All of the data should be output character for character, except the pictures.

Collected data
++++
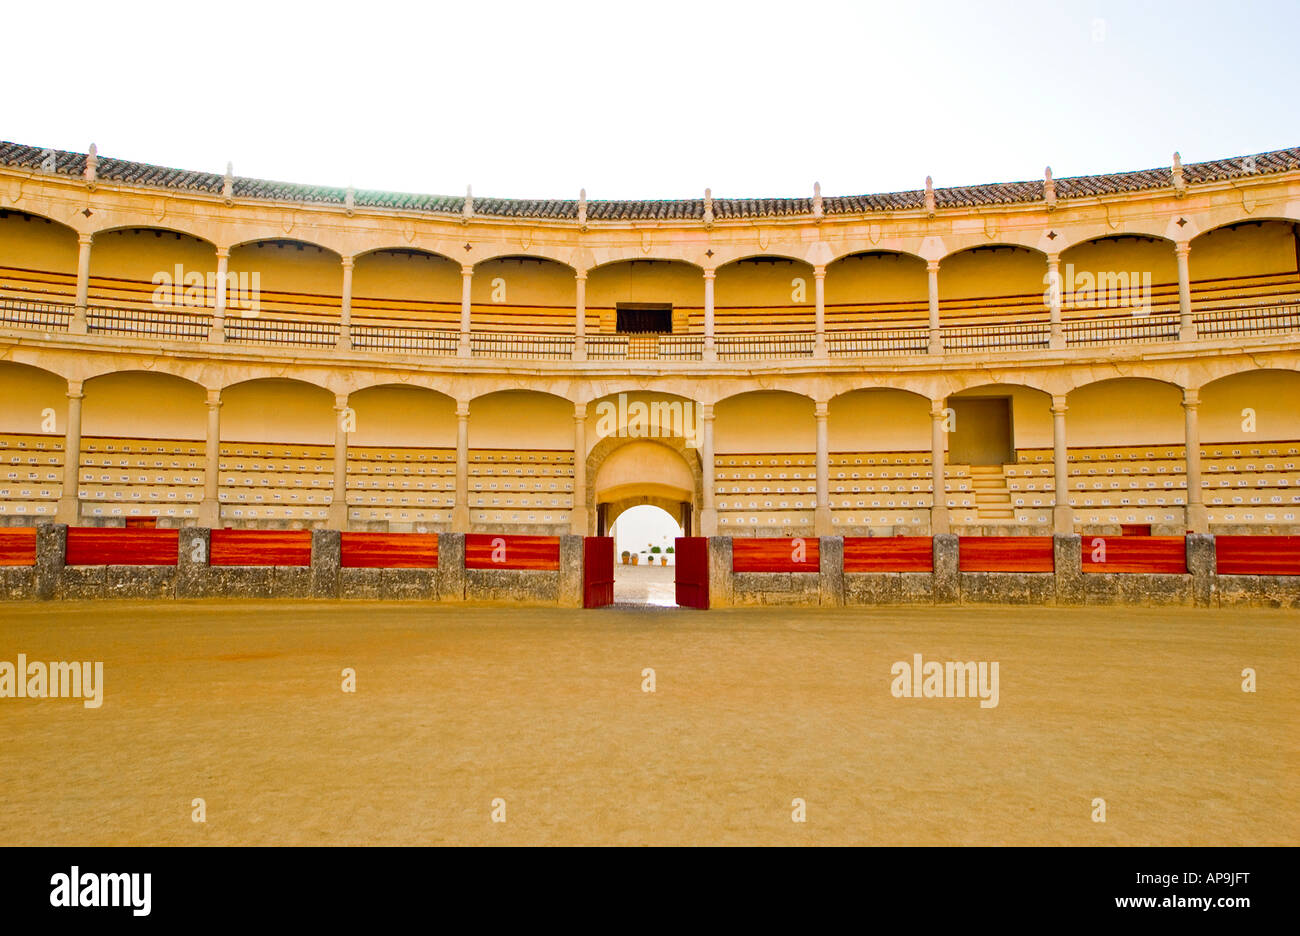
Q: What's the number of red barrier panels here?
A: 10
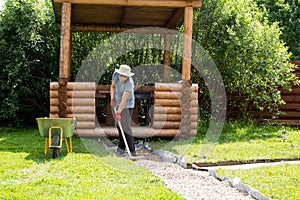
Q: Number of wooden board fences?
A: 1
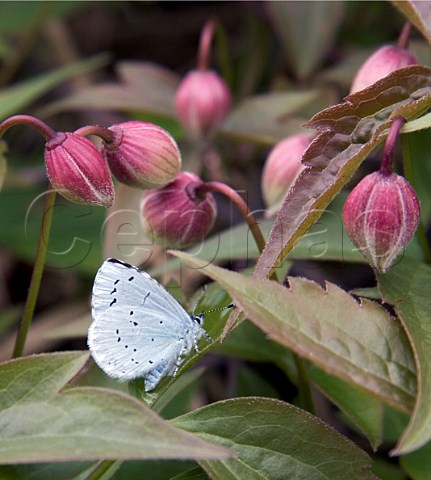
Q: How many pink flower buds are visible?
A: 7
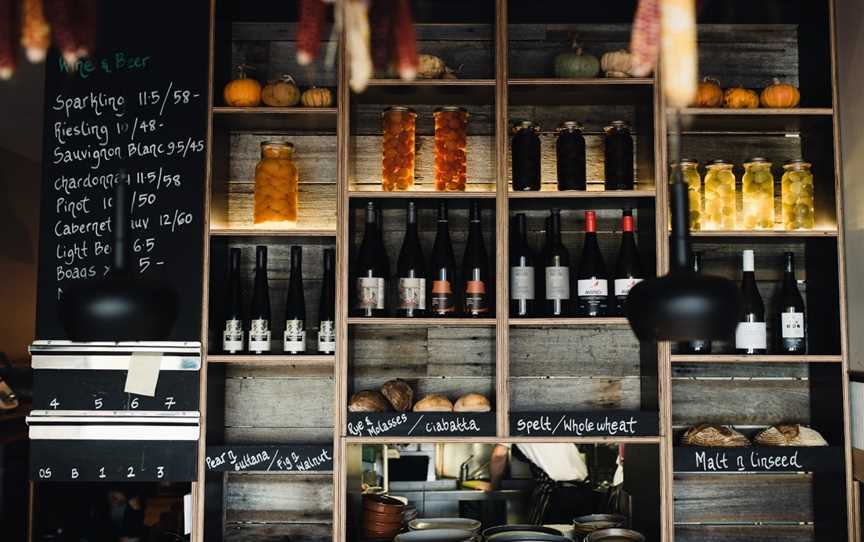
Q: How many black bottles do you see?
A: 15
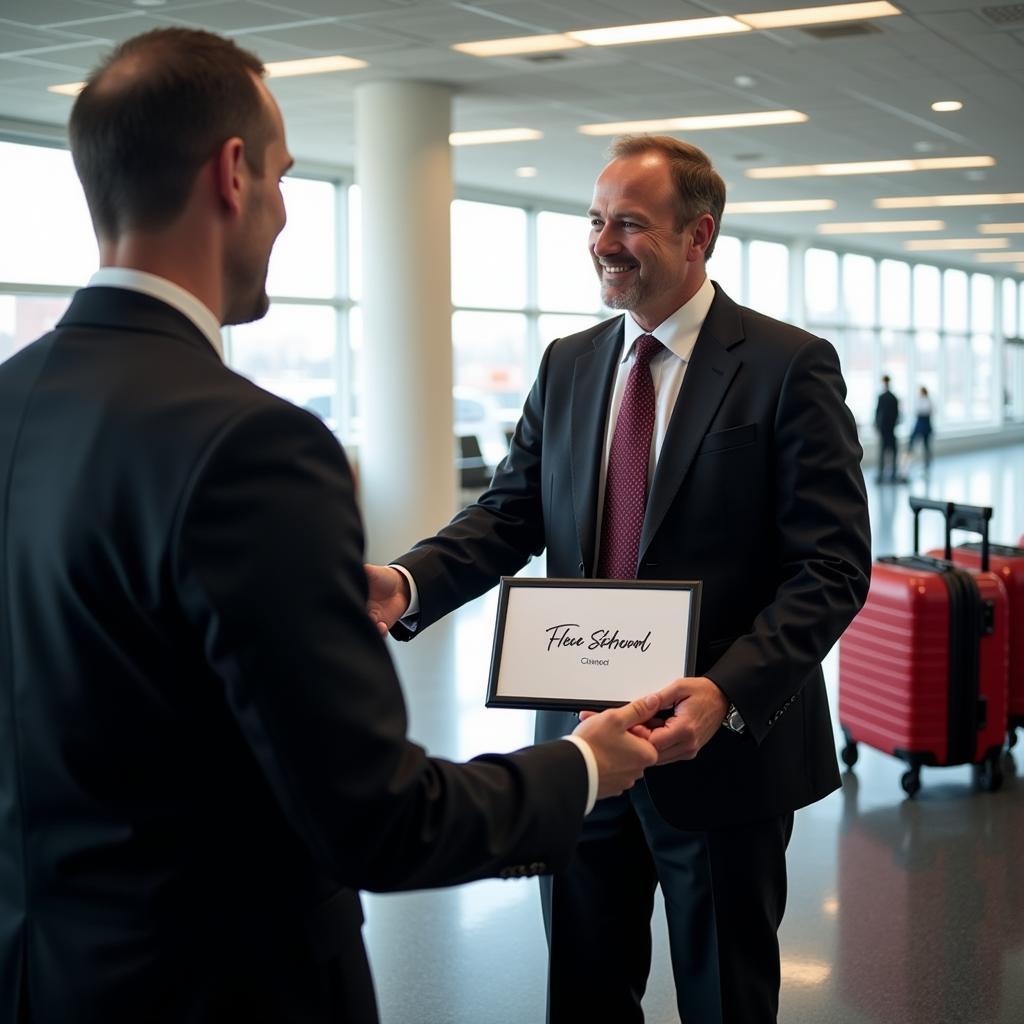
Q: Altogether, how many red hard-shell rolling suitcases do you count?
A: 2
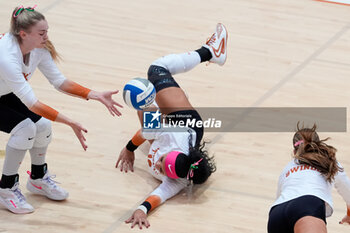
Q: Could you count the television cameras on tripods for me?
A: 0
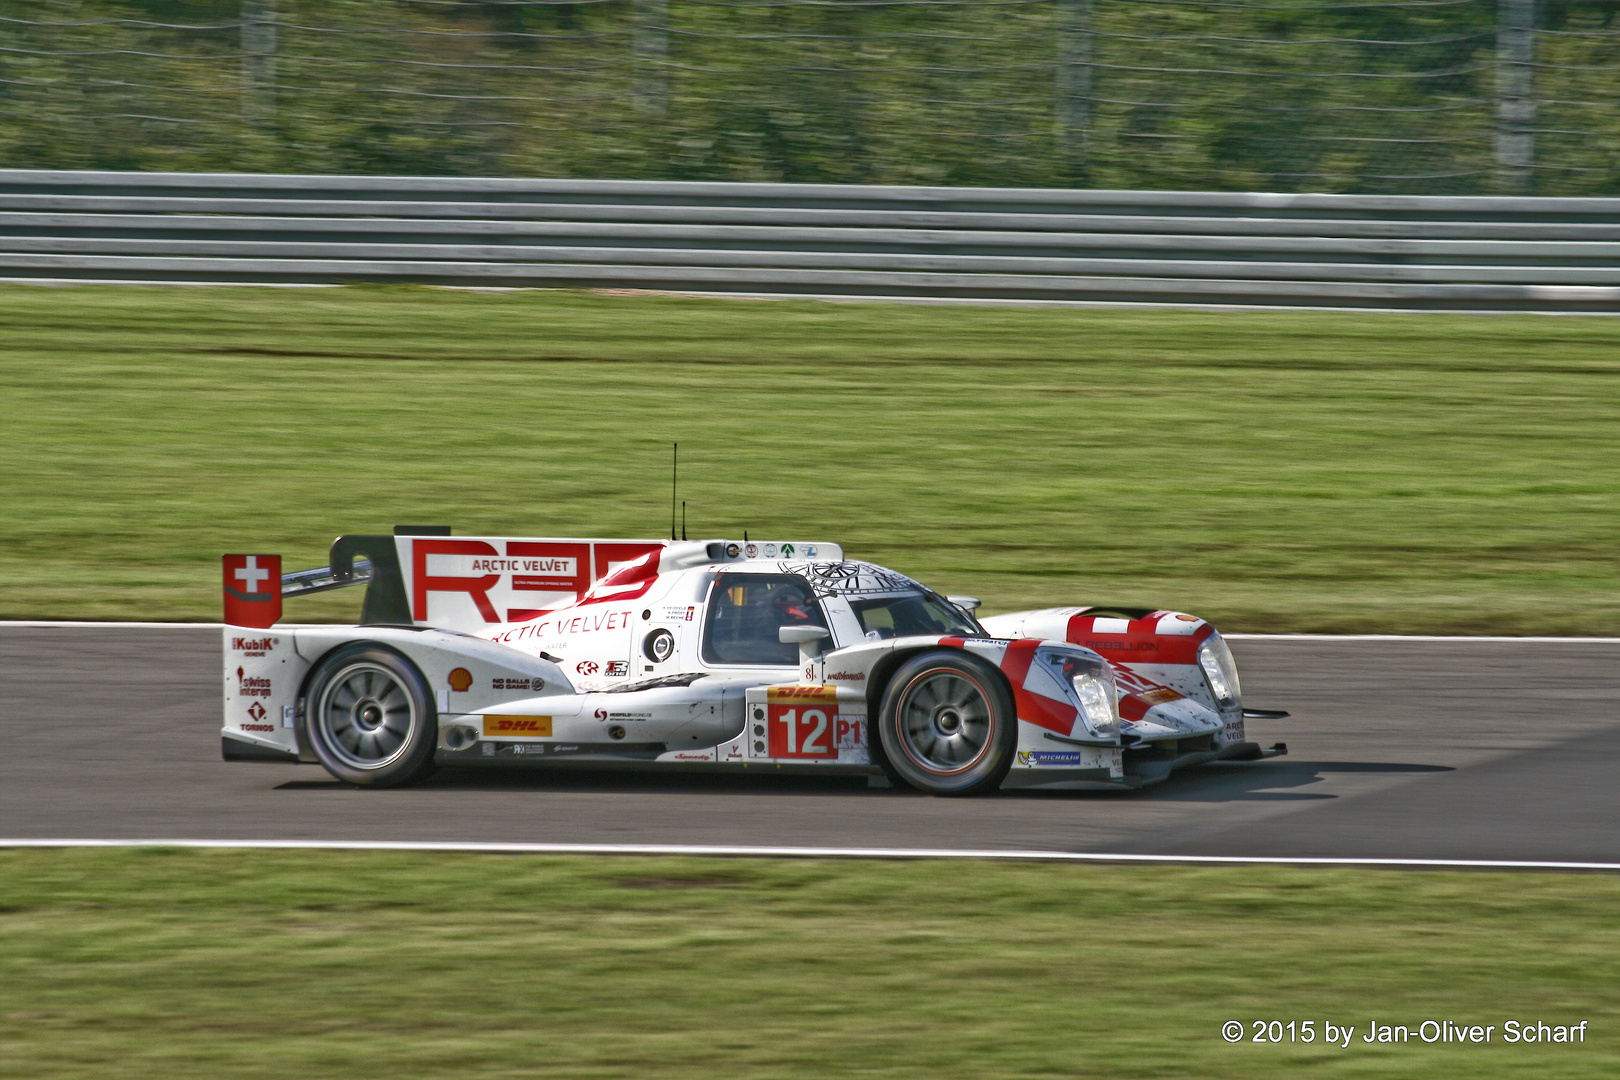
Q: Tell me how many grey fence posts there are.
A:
++++
▶ [Exercise output]
Q: What's the number of red barrier panels here?
A: 10
Q: Number of wooden board fences?
A: 1
Q: How many pink flower buds are visible?
A: 7
Q: How many black bottles do you see?
A: 15
Q: Altogether, how many red hard-shell rolling suitcases do you count?
A: 2
Q: Could you count the television cameras on tripods for me?
A: 0
Q: Tell me how many grey fence posts there are.
A:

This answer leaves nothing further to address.